Nada adianta a maioria dos profissionais de saúde mental insistir no
absurdo que significa tratar uma questão de saúde pública como um
problema de segurança. Nada adianta lembrar que a maioria das pessoas
nessa região não são traficantes. São, na verdade, usuários, que devem
ser tratados não a bala, mas em leitos de hospital. Afinal, há uma
parcela da população que se excita quando vê a polícia "impondo a
ordem", por mais teatral e ineficaz que seja tal imposição. Para tal
parcela, a polícia é um fetiche que serve para embalar o sonho de uma
sociedade de condomínio fechado.
Raciocinio não é privilégio nato de anos de estudo como se vê. O vício definitivamente é uma questão de saúde pública, mas o tráfico de drogas, o marginal que fornece e alimenta o vicio é um problema de segurança. Levada na prática e ao pé da letra a como direi, idéia do sujeito, deveriámos instalar hospitais e médicos ao longo da fronteira e deixaria de haver o tráfico vindo da Bolivia. Embora seja verdade que a maioria das pessoas não sejam traficantes, alguns são, afinal qual outra razão para tantos viciados se aglomerarem nas mesmas ruas? E que se note, viciados não foram presos, salvo os que resolveram enfrentar a policia, instigados em boa parte por essa turma militante. O governo deveria ser audacioso e deixar esse pessoal tomar as decisões relacionadas com o tema no lugar do governo. Voce leitor, tem idéia de qual seria o resultado? Pois é.
Se tais pessoas, ao menos, se lembrassem de Philippe Pinel, o pai da
psiquiatria moderna, talvez elas entendessem o valor nulo de tais ações
policiais, assim como da defesa de políticas de "internação
compulsória" de viciados.
A lei proibe internar alguem contra sua vontade.

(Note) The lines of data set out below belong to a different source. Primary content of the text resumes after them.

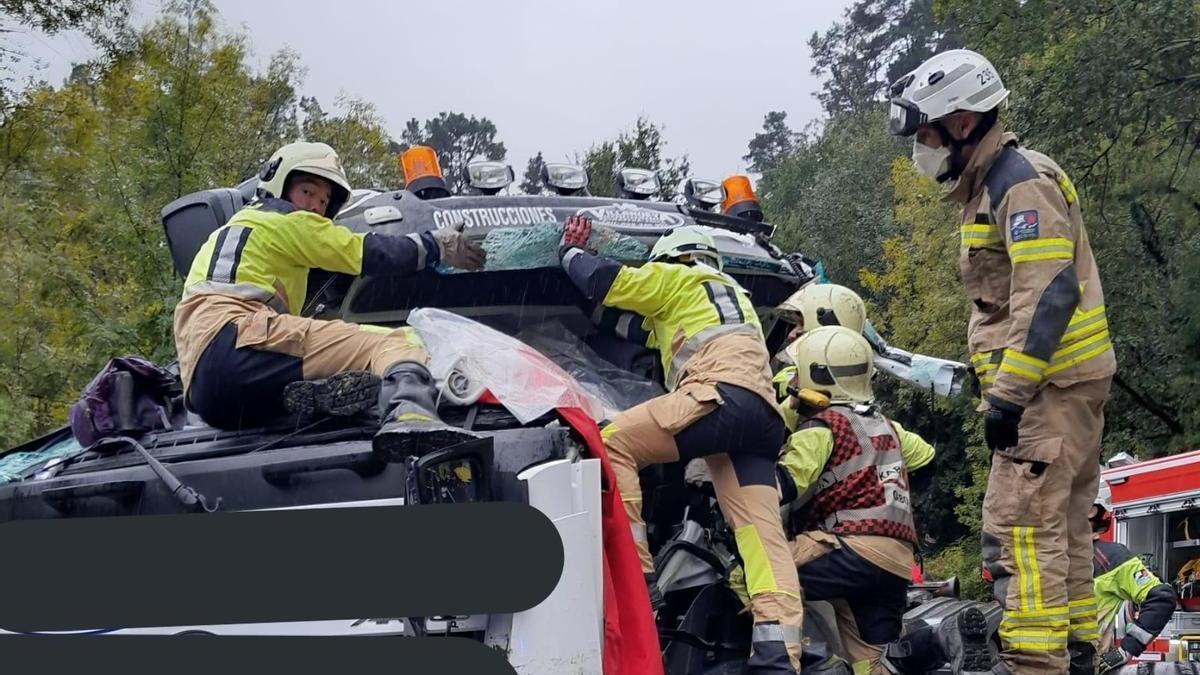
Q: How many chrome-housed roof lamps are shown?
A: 4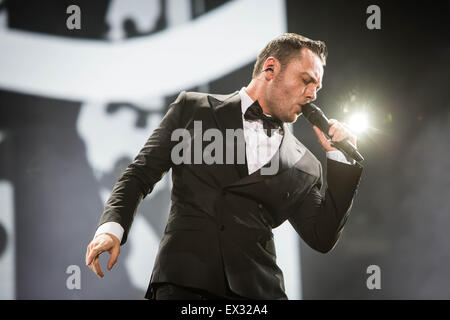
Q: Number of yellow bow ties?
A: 0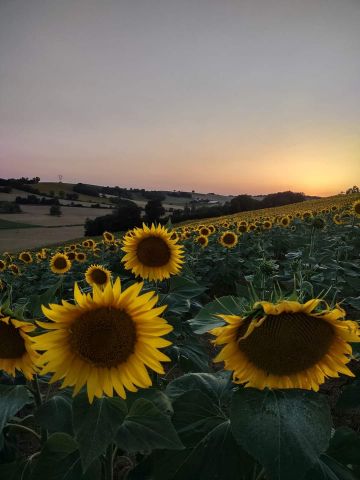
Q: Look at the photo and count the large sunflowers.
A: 4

Logo é preciso estrangular a lberdade de ir e vir do traficante de drogas. O viciado uma vez que não consegue sua dose, pode estar propenso a procurar ajuda. Mas pense, qual discurso convincente é possivel fazer que convença alguem que está com o cérebro dilacerado pela droga pensar de forma racional?
A dificuldade da situação é tão complexa que essa gente pródiga em criticar tudo, todos e qualquer coisa, deveria se oferecer para estudar idéias práticas que visem prejudicar em muito o tráfico de drogas, ajudar viciados a controlar sua necessidade (já que ninguem se cura), mas ao invés disso preferem as idéias modernas como fornecer seringa, local com higiêne, agua para que viciados usem drogas com segurança.
Aquele que é vítima de sofrimento psíquico (e a drogadição é um deles)
só será curado quando o terapeuta for capaz de criar uma aliança com a
dimensão da vontade que luta por se conservar como autônoma. Não será à
base de balas e internação forçada que tal aliança se construirá.
Balas até agora foram para criminosos traficantes. Ninguem até agora foi internado de forma compulsória. Sendo assim, porque a crítica; salvo o fato do governo em questão ser o paulista?